:: THE TASK ::
Transcribe each record exactly. Omit the pictures.
::: SUPPLIED RECORDS
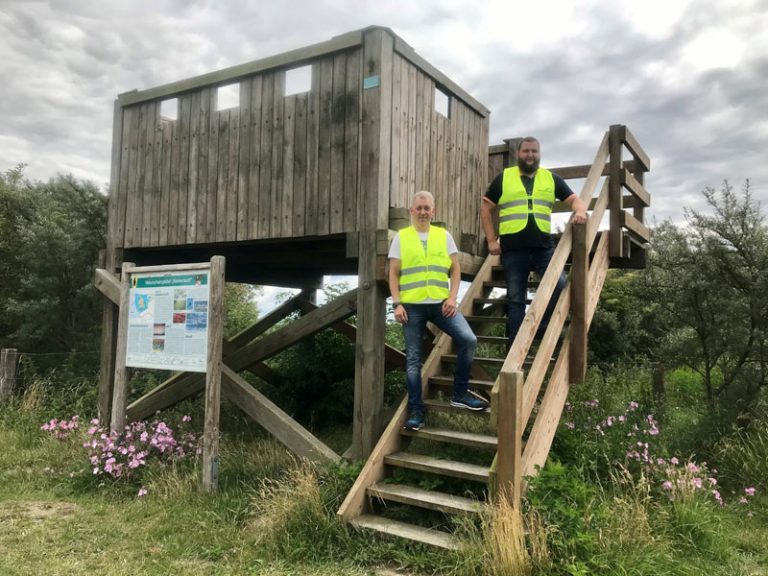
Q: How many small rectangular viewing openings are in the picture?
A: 4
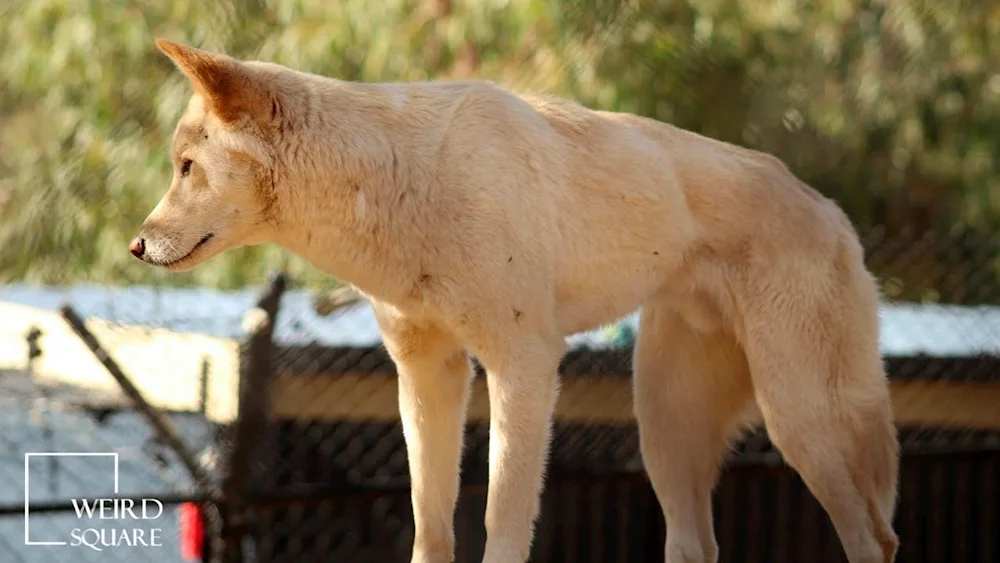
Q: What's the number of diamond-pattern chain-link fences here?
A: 1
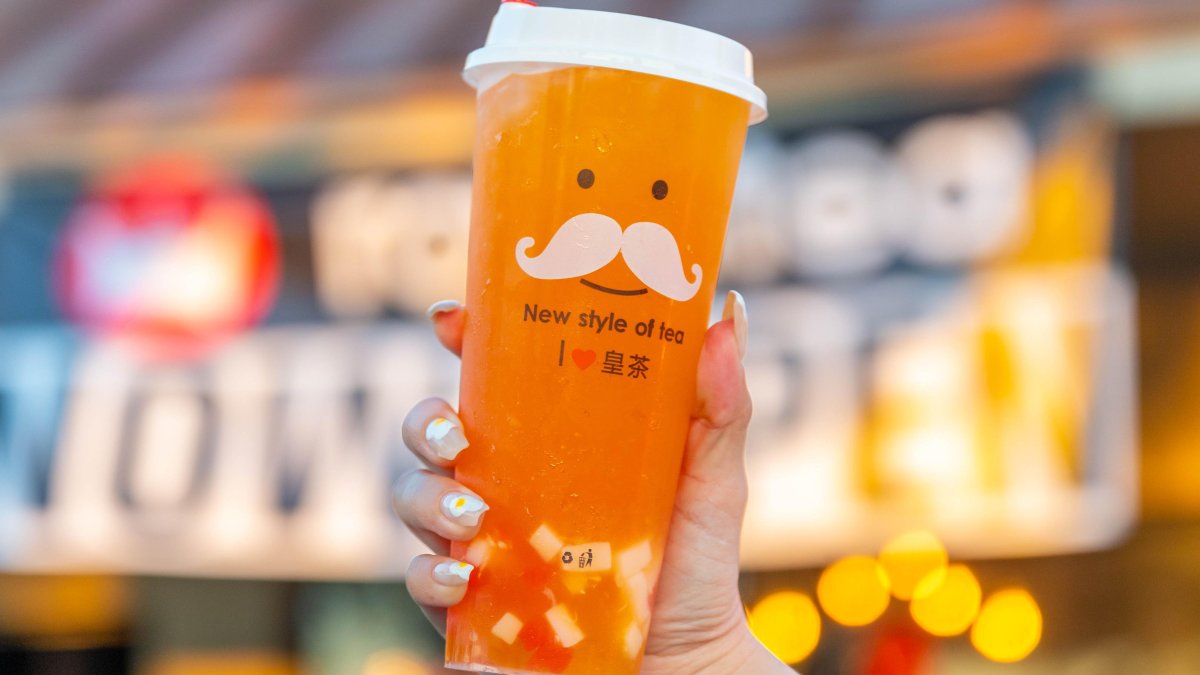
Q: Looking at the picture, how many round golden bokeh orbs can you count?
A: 5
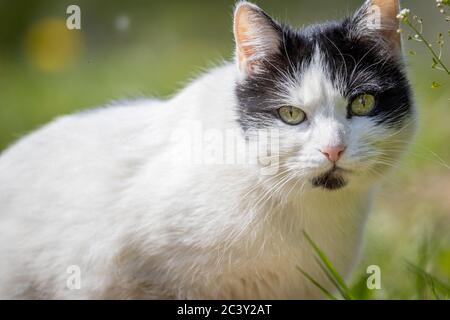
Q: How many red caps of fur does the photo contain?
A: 0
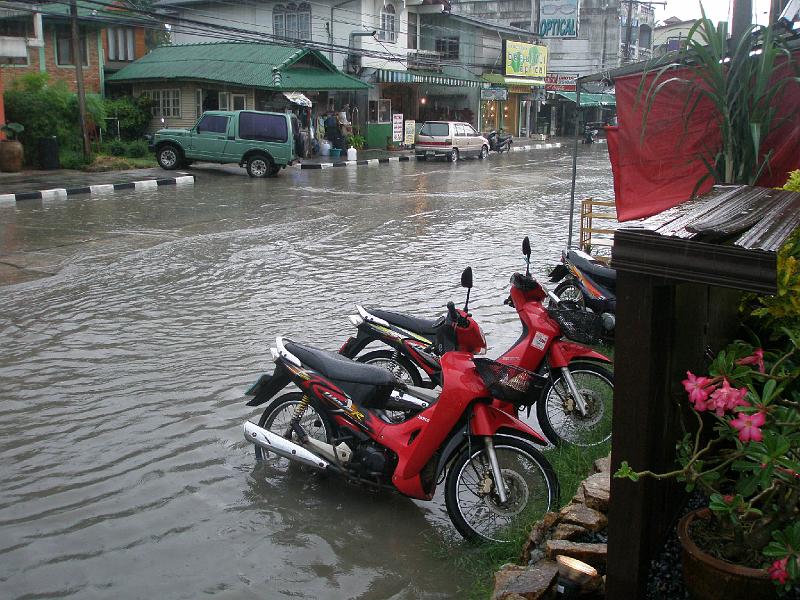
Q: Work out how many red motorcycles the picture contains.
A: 2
::::::
:: REPLY TO THE TASK ::
Q: How many small rectangular viewing openings are in the picture?
A: 4
Q: What's the number of diamond-pattern chain-link fences here?
A: 1
Q: Looking at the picture, how many round golden bokeh orbs can you count?
A: 5
Q: How many red caps of fur does the photo contain?
A: 0
Q: Work out how many red motorcycles the picture contains.
A: 2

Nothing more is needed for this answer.